Your assignment: From the line that contains "Q: Count the" down to the last line of the entries, repeat every line exactly. Do not carry over the pictures.

Stored data entries
━━━━━━━━

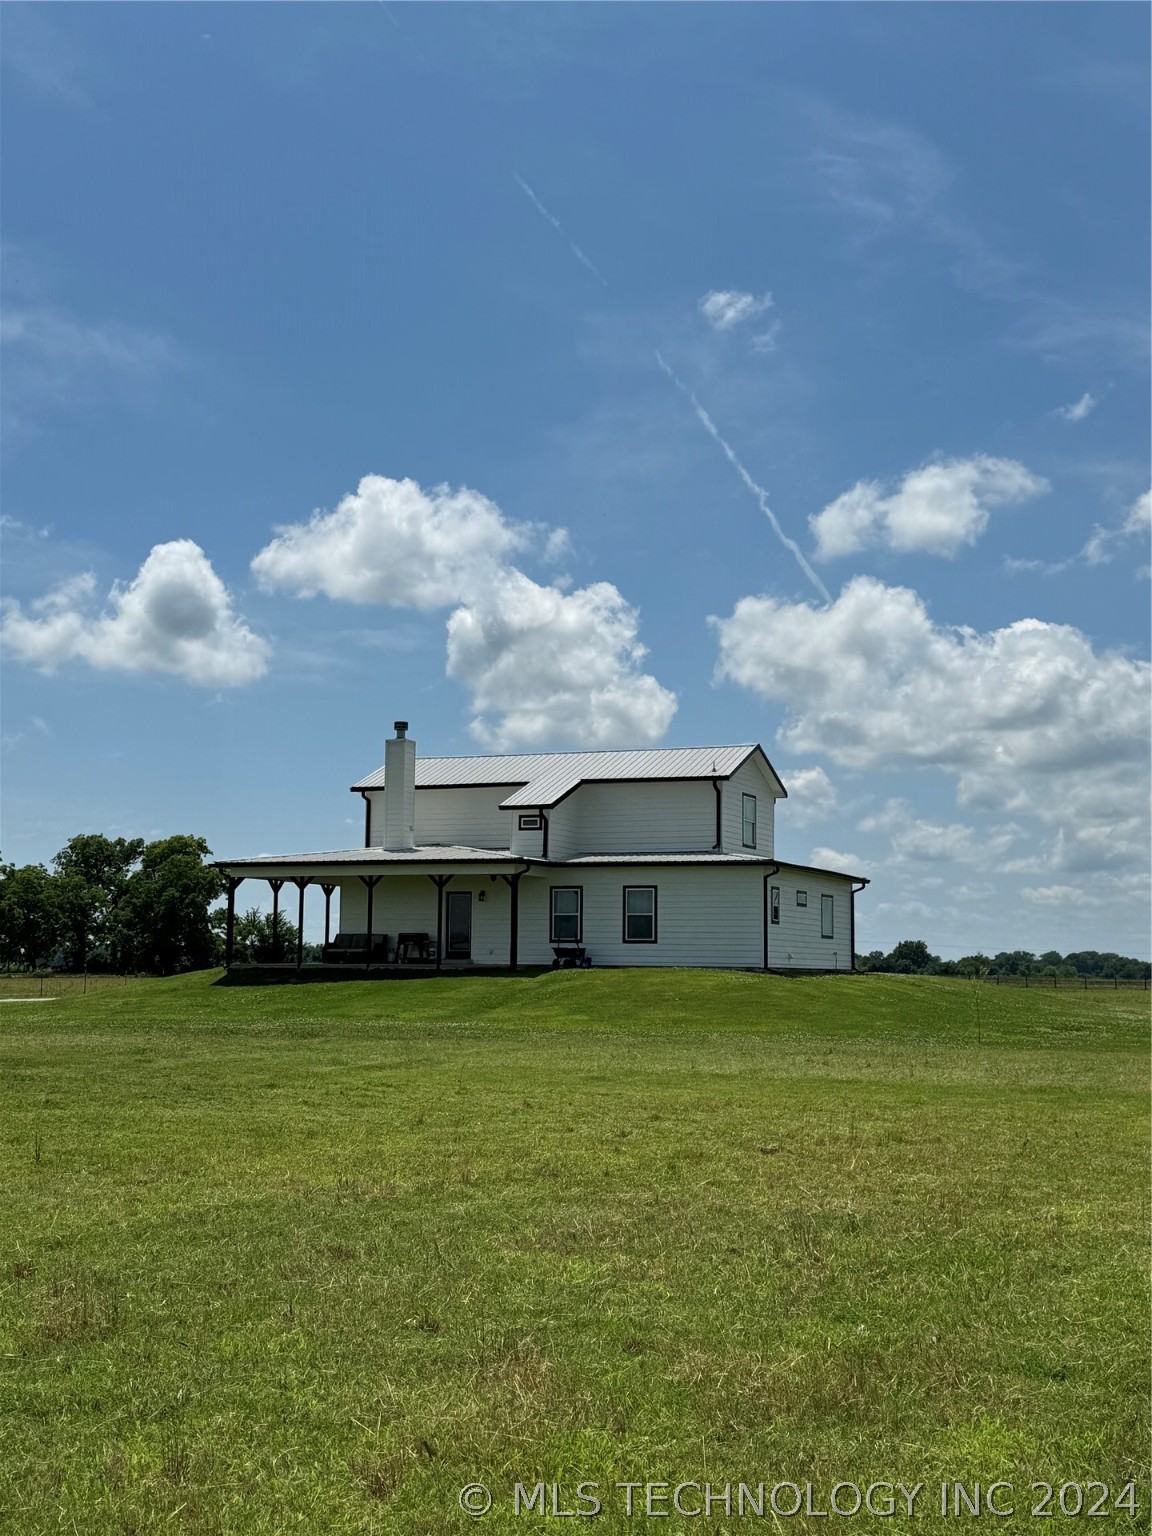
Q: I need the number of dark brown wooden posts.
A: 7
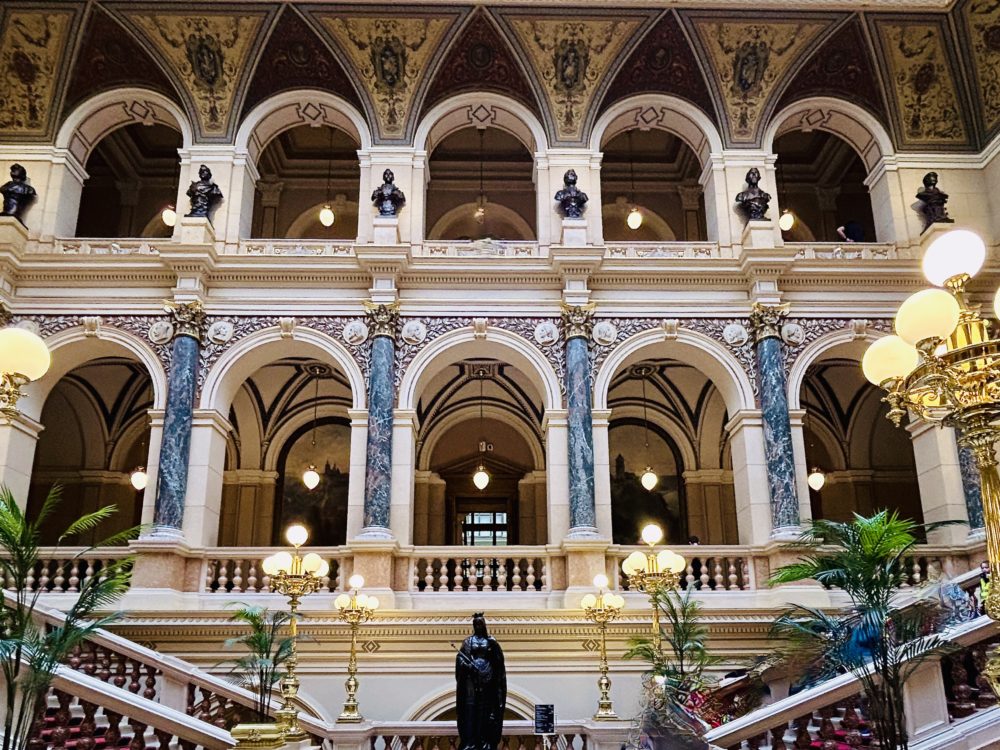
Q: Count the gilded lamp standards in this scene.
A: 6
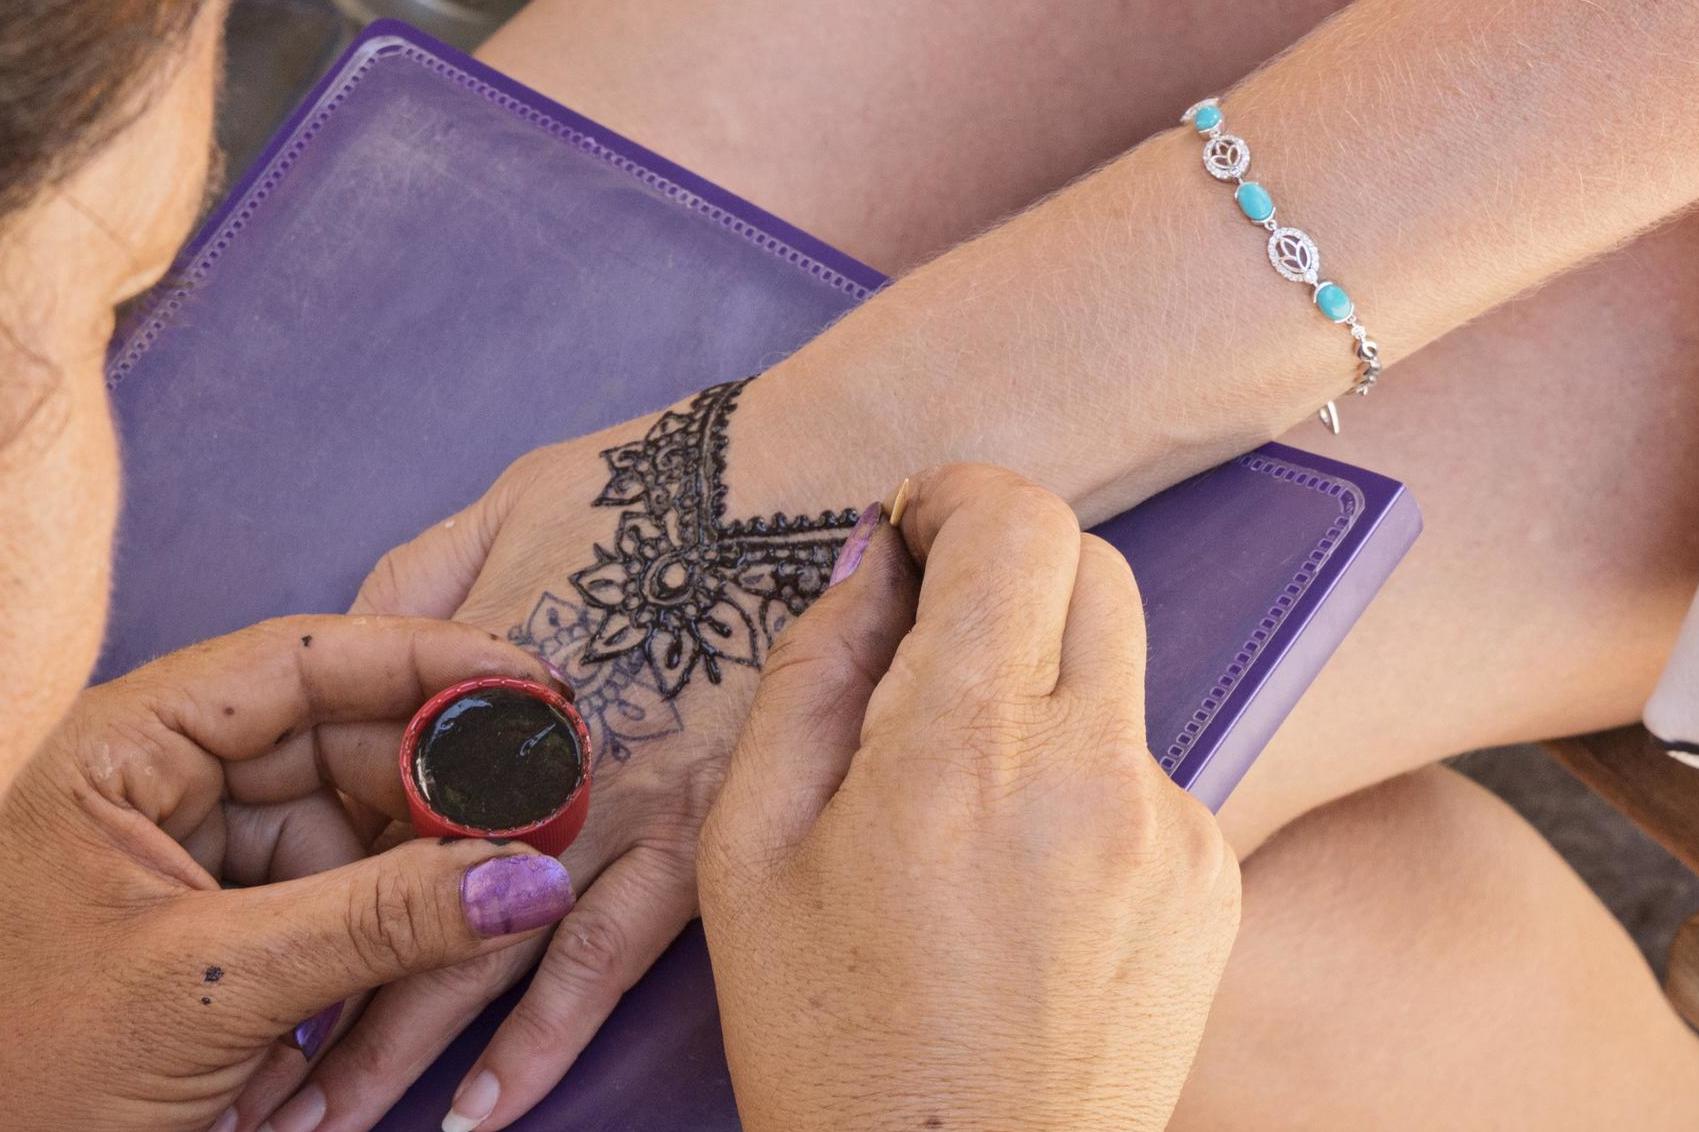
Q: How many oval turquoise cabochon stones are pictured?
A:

━━━━━━━━

Result:
Q: Count the gilded lamp standards in this scene.
A: 6
Q: How many oval turquoise cabochon stones are pictured?
A:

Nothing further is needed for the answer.